A literatura se tornou sua companheira, lugar onde poderia soltar suas dores e ainda fazer com as pessoas se interessassem pelo que ele estava dizendo.
Descobriu o teatro... Tentou seguir a linha de todos os dramaturgos da época, mas sua literatura tomou vida própria desde o inicio... Havia uma voz dentro dela, que queria ser ouvida a todo o custo. E cada vez que Nelson escrevia, esta voz se soltava. E suas obras iam para um lado completamente diferente do que ele realmente queria.
Eram dolorosas, pulsantes, escarnecedoras, vibrantes, eram exatamente como a vida é. E, por mais que quisesse, Nelson não conseguia controlar essa voz literária tão intensa e forte que se revelava em cada obra que nascia.
Ah, Nelson, se você conseguisse imaginar como você se tornaria enorme com sua obra...
Caminhou por muitas paixões e deixou muitos filhos pelo mundo. E saiba que ainda tem mais dois filhos seus para serem conhecidos...
Mas à um deles você conseguiu transmitir o amor pela Arte, o amor que você mostrou em suas obras, mas que sempre repudiou pelo receio do sucesso destruir tudo. E um deles floresceu a semente da poesia que você tanto queria escrever, mas não conseguiu...
A vida te deu milhões de razoes para desistir... Mas sua força vinha exatamente em colocar tudo no papel e rasgar toda dor na beleza e magia da literatura...

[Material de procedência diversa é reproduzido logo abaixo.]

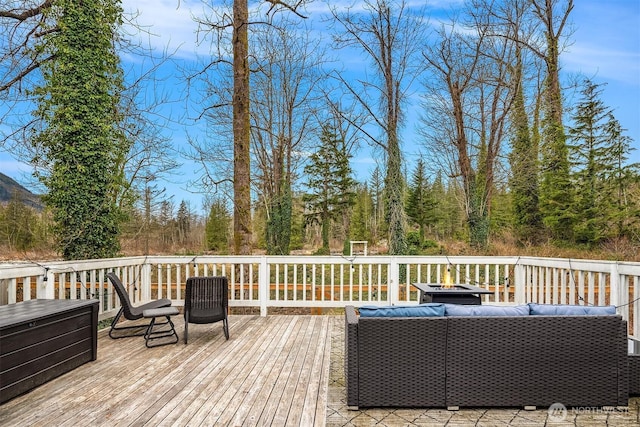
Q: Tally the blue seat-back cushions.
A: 3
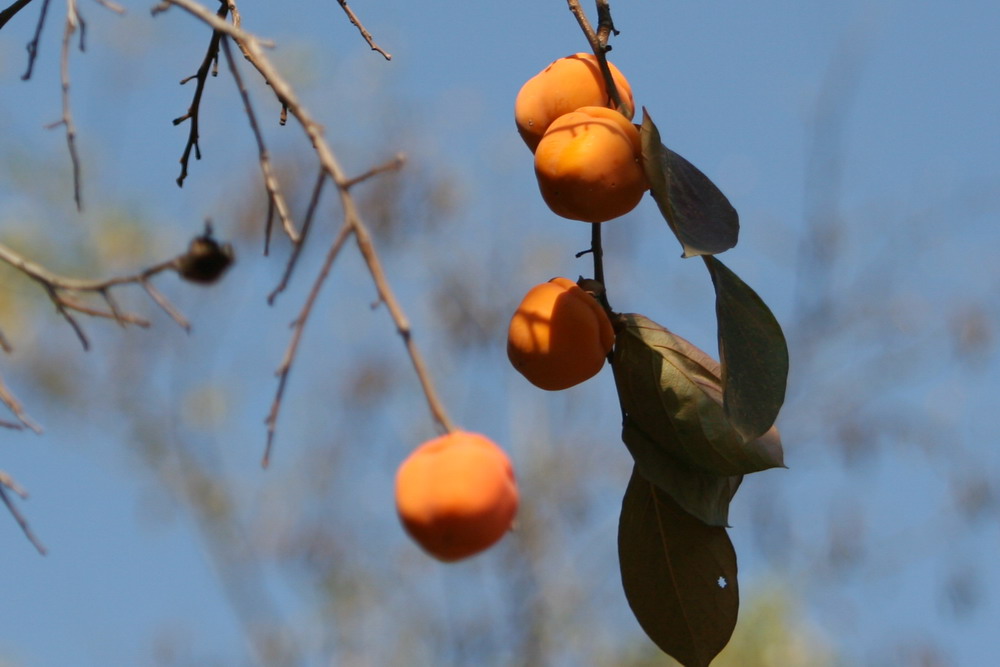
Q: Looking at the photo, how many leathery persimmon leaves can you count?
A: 5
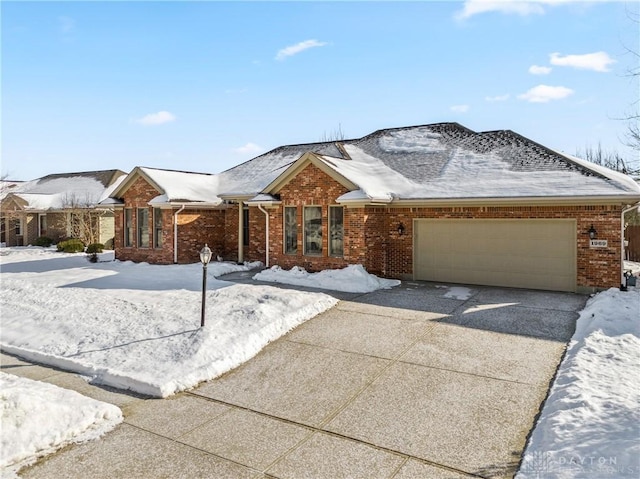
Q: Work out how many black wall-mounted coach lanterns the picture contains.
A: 2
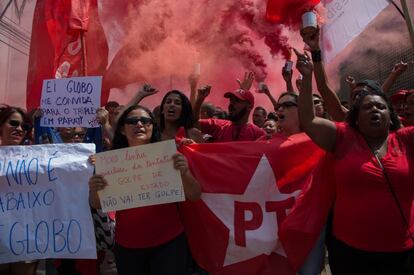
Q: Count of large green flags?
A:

Obrigada por ter tido essa imensa coragem. De dividir com o mundo em várias obras as dores escondidas na sua alma. E assim, nos dar a coragem de seguir em frente...
E, Fernanda emprestou toda sua sensibilidade artística para nos reaproximar um pouco mais de você. E Sônia teve a visão para enxergar dentro da sua obra tudo o que você realmente queria dizer...
Sou meio suicida quando expresso minhas opiniões, "O sujeito que opina por conta própria, simplesmente opina por conta própria, tem algo de suicida" Nelson Rodrigues.
Nunca fui mesmo de seguir padrões impostos, nunca fui mesmo de seguir a multidão... Embora um dia eu tenha tentado de todas as maneiras ser aceita e me encaixar, eu sempre soube que isto nunca aconteceria, porque eu simplesmente não nasci para seguir a multidão e ficar em silêncio.
Eu sou uma eterna menina, que levou muitas porradas da vida. Que teve o coração despedaçado várias vezes...
Que tem receio de se aproximar do amor. Porque a ignorância humana me fez acreditar que o amor é dor e desilusão...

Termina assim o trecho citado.